Sterling is the right man at the right place: Many of the things that we today take for granted have been anticipated years ago by this journalist, sci-fi-author, futurist and design critic from Texas. Sterling wrote about a digitally networked world long before the world was digitally wired. In «The Artificial Kid», he writes about a young man who makes a living from filming himself having bloody street fights, using remote controlled cameras.

The book was published 37 years ago (1980). In «Schmismatrix» (1985), Shapers fight against Mechanists – the latter use computer technology and artificial body enhancements. In «The Hacker Crackdown» (1992), Sterling reported on the world of organized Internet crime. Today, Sterling teaches at different universities and institutions and regularly publishes new stories. He mostly lives in Belgrade, Serbia.

TagesWoche met with Bruce Sterling shortly before the opening of «Hello, Robot» (exhibition until May 14th, 2017) at Vitra Design Museum for this interview.



Sterling's video installation «My Elegant Robot Freedom» (2016).

Sterling’s video installation «My Elegant Robot Freedom» (2016). (Bild: Nils Fisch)

Mr. Sterling, through the years you’ve predicted many things and ideas that came to be true. What does that feel like?

Bruce Sterling: The moment a prediction comes true is not even the fun part – it’s when you predict something, and then it happens – and then twenty years go by. (laughs). I used to tell people that modems will become all-important.

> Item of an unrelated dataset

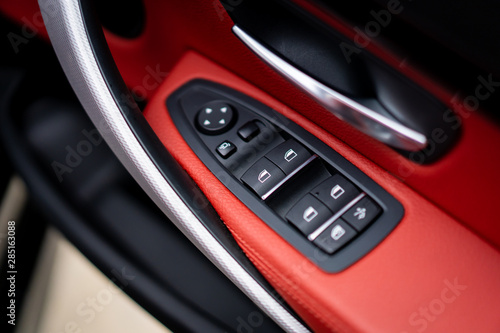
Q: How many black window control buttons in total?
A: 4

You remember modems?

I do.

I had to tell everyone about it: «Okay, it’s this box, and it’s a modulator-demodulator!» – «Why would I want something like that?» – «You can connect your computer to the telephone network!» – «Uh, first, why would I want a computer, and why would I want to put my computer on a telephone network? Isn’t this complicated? And wouldn’t that cost a lot of money?» – «No, you don’t understand! This is potentially a revolutionary situation. This will change people’s lives!» (laughs) Well, today it’s like this weird antique.

Another thing you’ve been telling people about is robots. Over ten years ago, you said: «Robots are just our shadow, our funhouse-mirror reflection» [paid article]. Why?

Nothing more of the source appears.